VOTERS in Bury North have six days left to decide where their crosses will go come the General Election.

If you haven't made up your mind yet, the six candidates in Bury North and South are sure to be pulling out all the stops to woo voters before next Thursday's (June 7) General Election.

The two seats are traditionally viewed as marginal, and a key indicator of how the rest of the country will vote.

The runners and riders in Bury North, which comprises Bury, Ramsbottom and Tottington, are as follows.

Labour's David Chaytor (51) is Bury born and bred, and won the seat in 1997 from Tory MP Alistair Burt. A former departmental head at Manchester College of Arts and Technology, he lives with his wife Sheena in Todmorden, and they have three grown-up children.
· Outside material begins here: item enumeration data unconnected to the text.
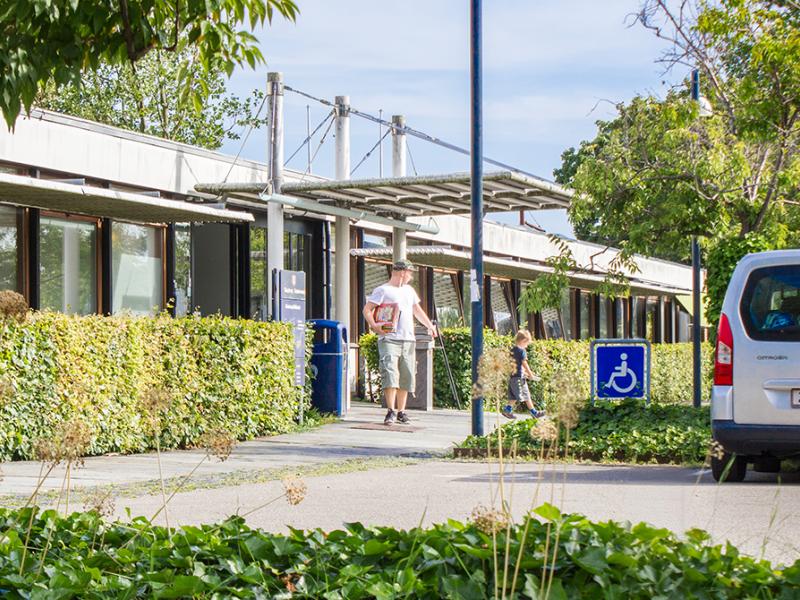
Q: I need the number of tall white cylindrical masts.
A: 3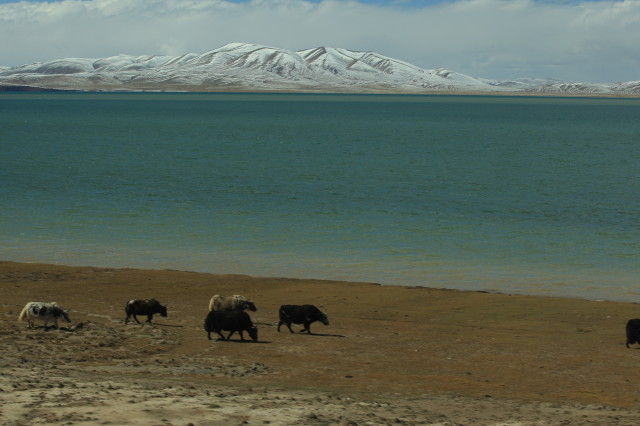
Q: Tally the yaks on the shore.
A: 6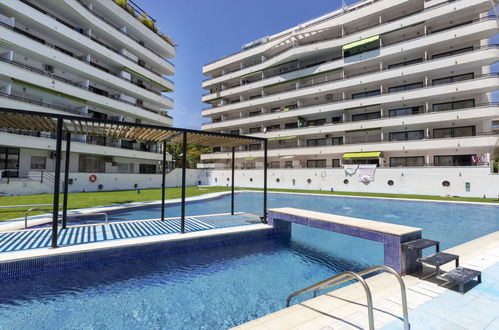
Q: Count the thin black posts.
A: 6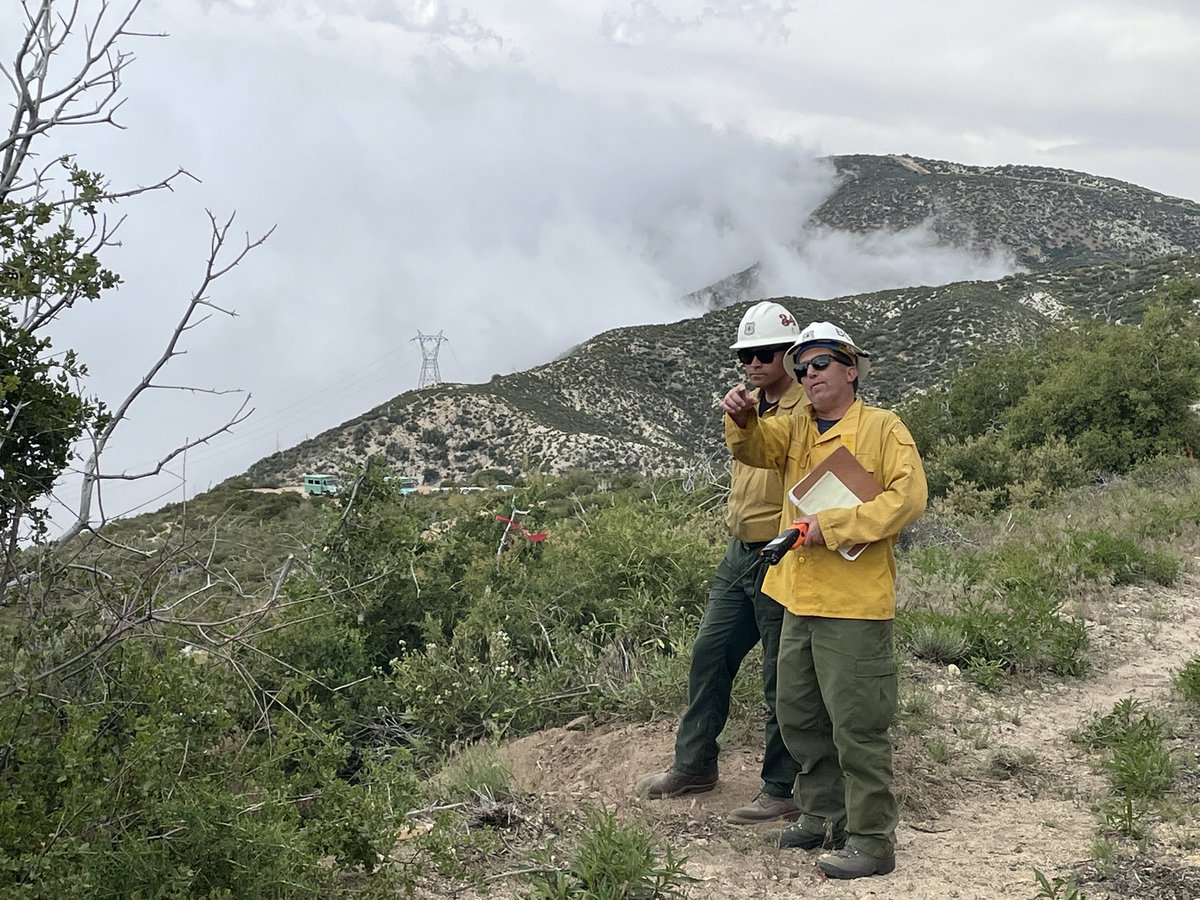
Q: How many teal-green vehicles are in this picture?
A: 2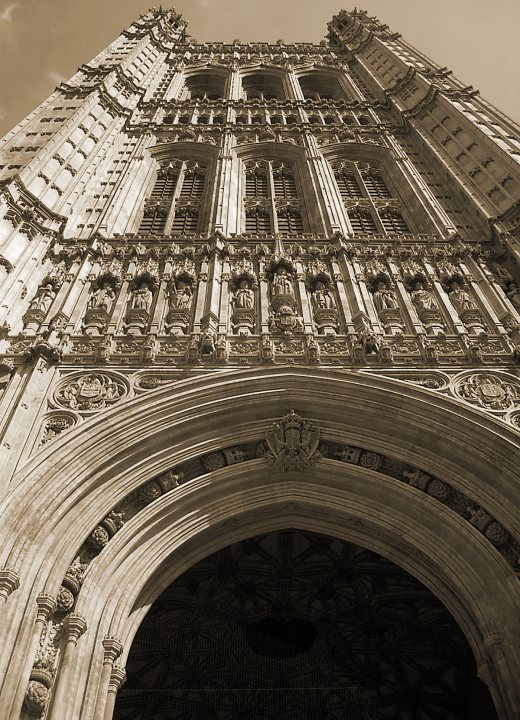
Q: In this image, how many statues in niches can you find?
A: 11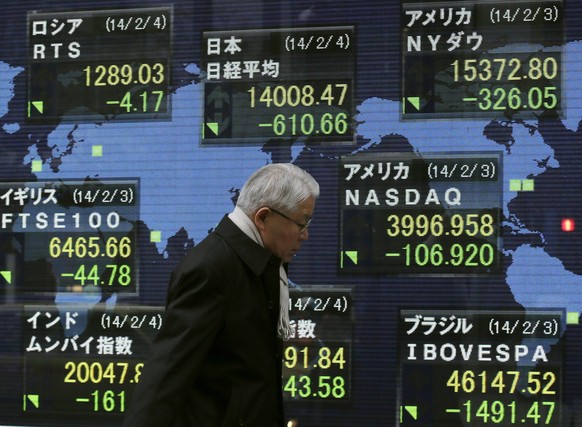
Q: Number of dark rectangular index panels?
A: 8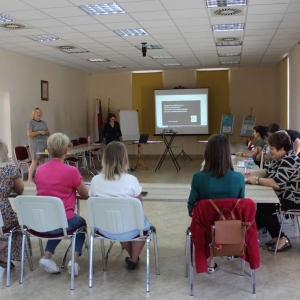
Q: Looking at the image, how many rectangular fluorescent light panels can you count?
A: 15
The Conservative challenger is John Walsh (49), a long-serving Bolton councillor and self-employed management consultant. He was awarded the OBE in 1994 for public and political service, and lives with his wife Christine in Heaton, Bolton.
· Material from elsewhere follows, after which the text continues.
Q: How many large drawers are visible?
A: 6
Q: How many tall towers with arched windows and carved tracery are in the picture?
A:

Bryn Hackley (30) is the Liberal Democrat hopeful. He sits on the Radcliffe area board as a representative of the Environmental Forum. He is a care worker for a private elderly persons home in Bolton, and lives with his partner and their child in Higher Dean Street, Radcliffe.

The nation's political "big guns" were in Bury once more, and they don't come much bigger than these two.

Tory leader William Hague and deputy prime minister John Prescott were the latest to fire an election salvo in support of their local candidates.

Mr Hague breezed into town last Friday (May 25) on his battle bus, and was confident of a true blue revival.

Just 24 hours earlier, Labour's deputy leader John Prescott steered his "Prescott Express" into Bury. Both men were given a boisterous but good-humoured reception by rival hordes of flag-waving supporters and detractors.

The key Bury seats have previously attracted visits from high profile politicians led by Tony Blair.

And the Tories were no slouches either: barely had the election been called when shadow cabinet ministers Ann Widdecombe and Francis Maude were in town, joined later by Iain Duncan Smith.

Meanwhile, two important ingredients were missing when the Mayor of Bury held a pre-election buffet and these were the Tory candidates!

William Hague's visit, and late notification of the event, were to blame for their absence at last Friday's traditional get-together for all the candidates.

The Mayor, Councillor Paul Nesbit, did get to greet the Labour candidates for Bury North and South, David Chaytor and Ivan Lewis, and the Liberal Democrat contestants Bryn Hackley and Tim Pickstone.

John Walsh, the Tory candidate for Bury North, said that William Hague's visit last Friday had long been in his diary, while he had received his invitation to the mayor's parlour only the day before the event.

"I regret that I missed it, but I cannot be in two places at once," he said. "I have great support for the office of the mayor and civic protocols, but it was not possible to attend on that occasion. My apologies were telephoned through by my agent."

His Bury South colleague Nicola Le Page said she had not received her invitation until Saturday, the day after the event. She said it was certainly not a deliberate snub, and she would be sending her apologies.

The mayor said he did not regard the Tories' non-attendance as a personal snub.

He explained that the principal point of the meeting was to allow the council solicitor and the deputy returning officer to outline the rules of electoral conduct to the candidates, their agents and party workers.

On Tuesday (May 29), it was lights, camera, action! Bury was put on the regional TV map during a special live broadcast .

Sir Paddy Ashdown, former Liberal Democrat leader, was perhaps the most well-known guest when the town's Met arts centre hosted the BBC's Close Up North Election Special Debate.

Local people fired questions at him and the two other guests, Liverpool Labour candidate Jane Kennedy and Ribble Valley Tory contestant Nigel Evans, during the debate hosted by Stuart Flinders.

The subjects ranged from racism to the Euro, disabled access to pensioners' benefits, and from the teaching profession to the night's crucial question which was do the candidates enjoy Bury's famous black pudding?

Labour's David Chaytor was putting his best foot forward as June 7 nears or was he going for the older vote?

Still, Mr Chaytor seemed to enjoy this part of the campaign when he visited Mosses House sheltered housing scheme.

It wasn't long before he was coralled into a spot of line-dancing at the scheme's open day in Frank Street, Bury.

Voters have a whole 15 hours in which to determine the future of the country next Thursday.

The polling stations are open from 7am to 10pm, although an unprecedented number of people will be making their mark with a postal vote.

Bury's elections office has been swamped with more than 18,000 applications, more than four times the usual number for a General Election.

Everyone should have received their polling card by Sunday (June 3). It will help staff if you take this with you when you vote, although this is not essential.

Neither is it essential to give your polling card number to anyone outside the polling station. These are people working for political parties, not official tellers or town hall staff.